On May 29, 2008, at 4:15 AM, Dr. Markus Schmidt wrote:

> Here is a comment to JCs request from today.
> The smallest bioprocessing unit (BPU) would be the cell, at least in
> conventional thinking, so creating a structure that could harbour
> those BPU in a controlled way would be agood starting point.
>
> Probably there is more out there, anyway, here is an article about
> such a structure
>
> Methods Mol Biol. 2007;352:237-48.Links
> Compartmentalized self-replication: a novel method for the directed
> evolution of polymerases and other enzymes.
> Ghadessy FJ, Holliger P.
> MRC Laboratory of Molecular Biology, Cambridge, UK.
>
> Compartmentalized self-replication (CSR) is a novel method for the
> directed evolution of enzymes and, in particular, polymerases. In its
> simplest form, CSR consists of a simple feedback loop involving a
> polymerase that replicates only its own encoding gene (self-
> replication). Self-replication occurs in discrete, spatially separate,
> noncommunicating compartments formed by a heat-stable water-in-oil
> emulsion. Compartmentalization ensures the linkage of phenotype and
> genotype (i.e., it ensures that each polymerase replicates only its
> own encoding gene to the exclusion of those in the other
> compartments).
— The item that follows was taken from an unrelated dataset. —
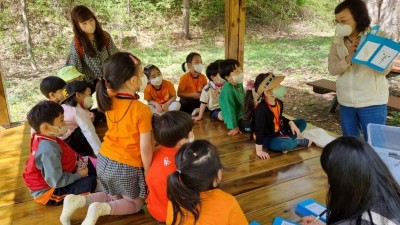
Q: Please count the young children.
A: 12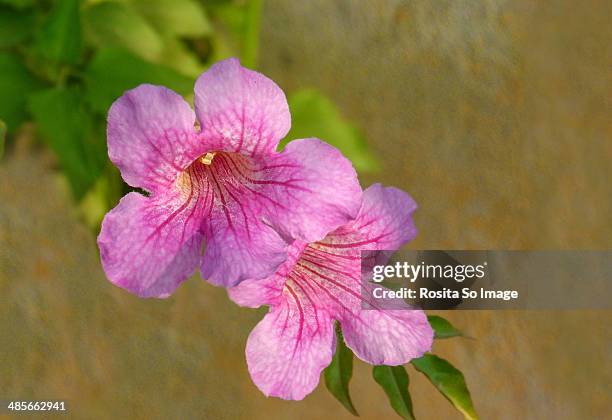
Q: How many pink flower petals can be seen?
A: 9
As a result, adaptive gains by the polymerase directly
> (and proportionally) translate into genetic amplification of the
> encoding polymerase gene. CSR has proven to be a useful strategy for
> the directed evolution of polymerases directly from diverse
> repertoires of polymerase genes. In this chapter, we describe some of
> the CSR protocols used successfully to evolve variants of T. aquaticus
> Pol I (Taq) polymerase with novel and useful properties, such as
> increased thermostability or resistance to the potent inhibitor,
> heparin, from a repertoire of randomly mutated Taq polymerase genes.
>
> Although the compartimentalization was used for different reasons it
> could be a useful starting point .What do you think?
> Markus
>
> Am 29.05.2008 um 08:46 schrieb J C:
>
>> Previously I was thinking at the micro level regarding cell-cell
>> communication
>> or spatial separation of signals.  Is a more macro separation
>> possible, i.e.
>> colony-colony communication?  If each colony represents minimal logic
>> elements, and signals a neighboring colony, then the communication  
>> and
>> signal compatibility/separation occurs at the junction only.
>> Uniqueness of
>> the signals is only a design criteria within the colony.
>>
>> Again, I'm a computer engineer so I don't know specifics of how
>> colonies could
>> neighbor to create signaling pathways while ensuring the colony
>> remains
>> in tact.
>>
>> The resulting circuits would be physically large (I'm not sure what
>> the minimum
>> size of a stable biobrick is, on the order of 1 cm^2 or needs to be
>> larger?)
>> because each colony would effectively represent the "maximum micro-
>> processing
>> unit".  Chaining these together yields combinatorial circuits.  Like
>> laying out
>> discrete transistors on a printed circuit board.  where the  
>> underlying
>> circuit board substrate is agar (?).  What kind of signaling would
>> this be,
>> and how would the signal be drawn to the colony boundary?
>>
>> To build on this, note that most printed circuit boards are multiple
>> layer,
>> i.e. the signaling pathways between logic components exist both on
>> the surface and within the board itself.  So if some material for
>> physical separation
>> of the colonies exists (some membrane?) then the colonies can stack
>> vertically.  (Similar to layering P-N regions on silicon chips with
>> vias to
>> connect 3-dimentional layers to each other)
>>
>> Anyway it's an idea to add to the list, I'm sure someone has
>> discussed it
>> before? Where?
>>
>> Cheers
>> JC
>>
>>
>> On Tue, May 20, 2008 at 4:46 AM, Dr. Markus Schmidt
>> <markus.schmidt at idialog.eu> wrote:
>>> Thanks JC for bringing the issues back into the disussion. The
>>> system-wide
>>> visibility of all gate outputs is a serious obstacle to the
>>> development of
>>> the standardized biopart concept. When I posted the message on
>>> lacking
>>> specifity in February there was hardly any reaction, which really
>>> surprised
>>> me. Sure as long as the experimental phase of biobricks now runs
>>> systems
>>> that contain only few parts, all these problems do not arise, but
>>> thinking
>>> about the future and about the prospect of this approach we should
>>> dedicate
>>> a susbstantial amount of time and energy to come up with solutions.
>>>
>>> If we take electronic integrated circuits as an example (and not  
>>> as a
>>> metapher), than producing compartiments is the goal.
>>>
>>> Which ways are there to produce compartiments?
>>>
>>> To begin with I would say there are spacial, chemical, sematic or
>>> time-based
>>> compartiments.
>>>
>>> 1. Spacial:
>>> 1.1. new organelles. This is a nice idea but how many organelles
>>> can you
>>> engineer into a cell? Tens, hundreds, but certainly not millions.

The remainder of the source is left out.